12. Indemnity. Borrower hereby agrees to indemnify Lenders from and against all
losses, costs, expenses, demands and damages whatsoever which Lenders may suffer
or incur in respect of any claims which have or may be brought by any third
party relating to this Agreement or the transactions contemplated hereby;
provided, however, that to the extent such claims shall be the result of Lenders
having failed to act in a commercially reasonable manner, then Borrower shall be
under no obligation to indemnify Lenders. This indemnity shall continue in full
force and effect notwithstanding completion of the other matters referred to in
this Agreement.

13. Miscellaneous.

         (a) Writings Required. No amendment or waiver of any provision of this
Agreement nor consent to any departure by Borrower or any Obligor therefrom,
shall in any event be effective unless the same shall be in writing and signed
by Lenders, and then such waiver or consent shall be, effective only in the
specific instance and for the specific purpose given.
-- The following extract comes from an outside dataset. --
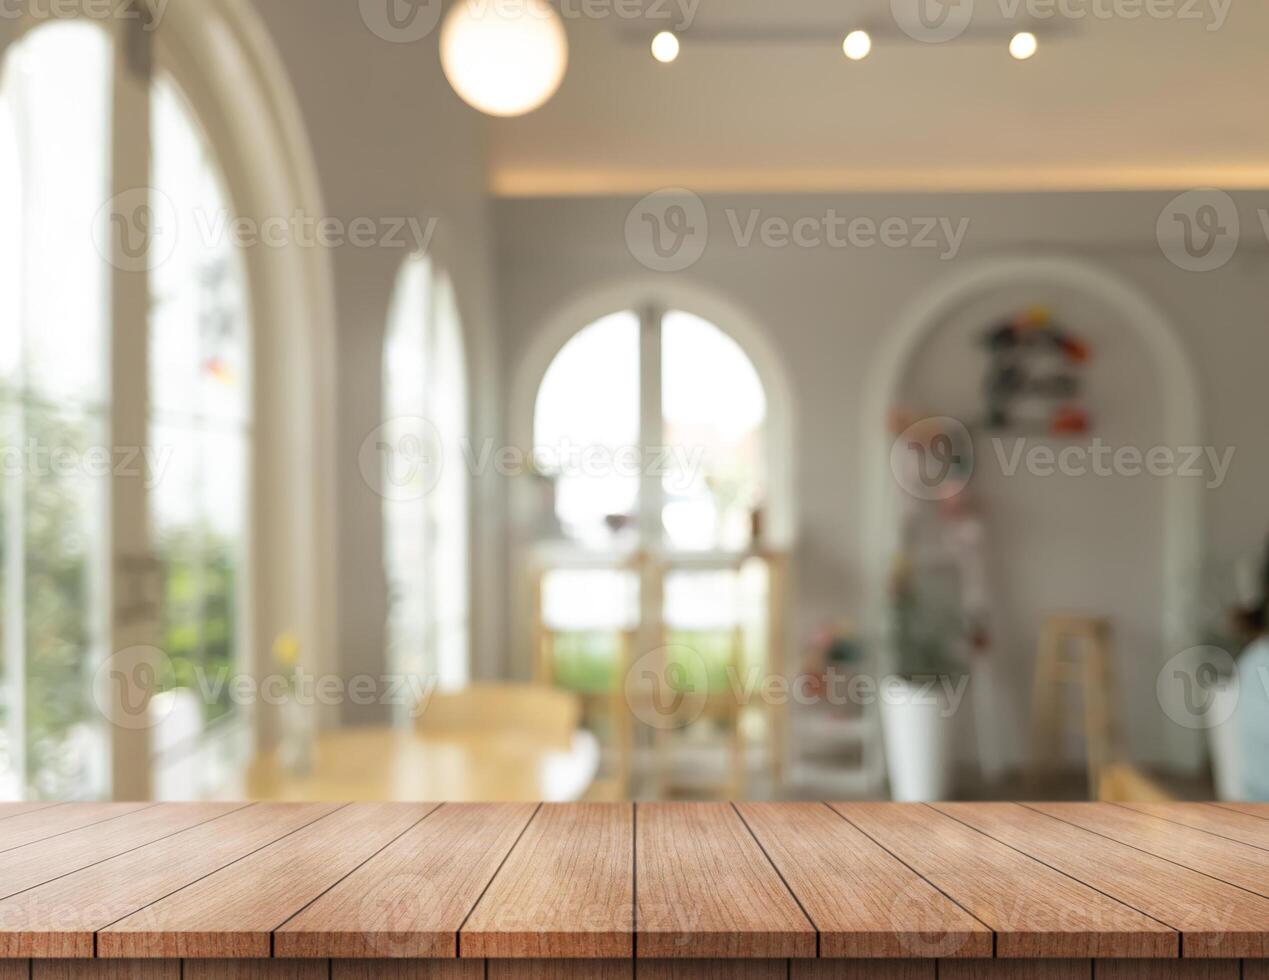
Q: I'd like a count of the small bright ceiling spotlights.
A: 3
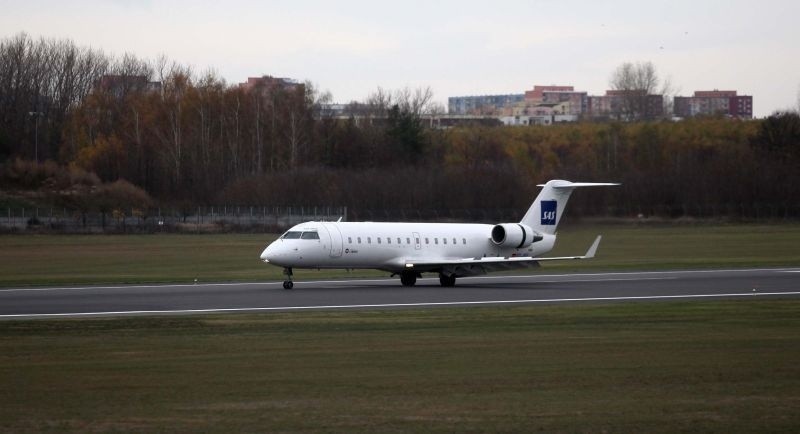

         (b) Relief from Automatic Stay in Bankruptcy. Borrower and Petals
knowingly, voluntarily, intentionally and after consultation and advice of
counsel agree with Lenders that notwithstanding anything to the contrary
contained in this Agreement or the Loan Documents, in the event an order for
relief under any chapter of title 11 of the United States Code, 11 U.S.C. ss.
101, et. Seq. (the "Bankruptcy Code") is entered with respect to Borrower or
Petals (it being understood that this Agreement is not intended to preclude such
a filing), the following provisions shall be applicable:

                  (i) Lenders shall be entitled to the immediate termination of
the automatic stay provisions of 11 U.S.C. ss. 362 (and any other relevant
provisions of the Bankruptcy Code), and granted unconditional relief from the
automatic stay and allowed to pursue any and all rights, remedies and recourses
available to Lenders under this Agreement and the Loan Documents and pursuant to
any provisions of applicable law. Lenders only shall be required to file a
motion for relief from the automatic stay provisions of 11 U.S.C. ss. 362 and
Borrower and Petals hereby consent to an emergency hearing thereon. Borrower and
Petals hereby waive the right to oppose the motion or assert any defense to the
relief requested by Lenders. Lenders are authorized to submit an affidavit with
the motion (a) in identifying the Existing defaults and any Events of Default
hereunder or under the other Loan Documents, (b) stating the amount of the
Obligations and (c) advising the bankruptcy court of Borrower's and Petals'
consent to unconditional relief from the automatic stay.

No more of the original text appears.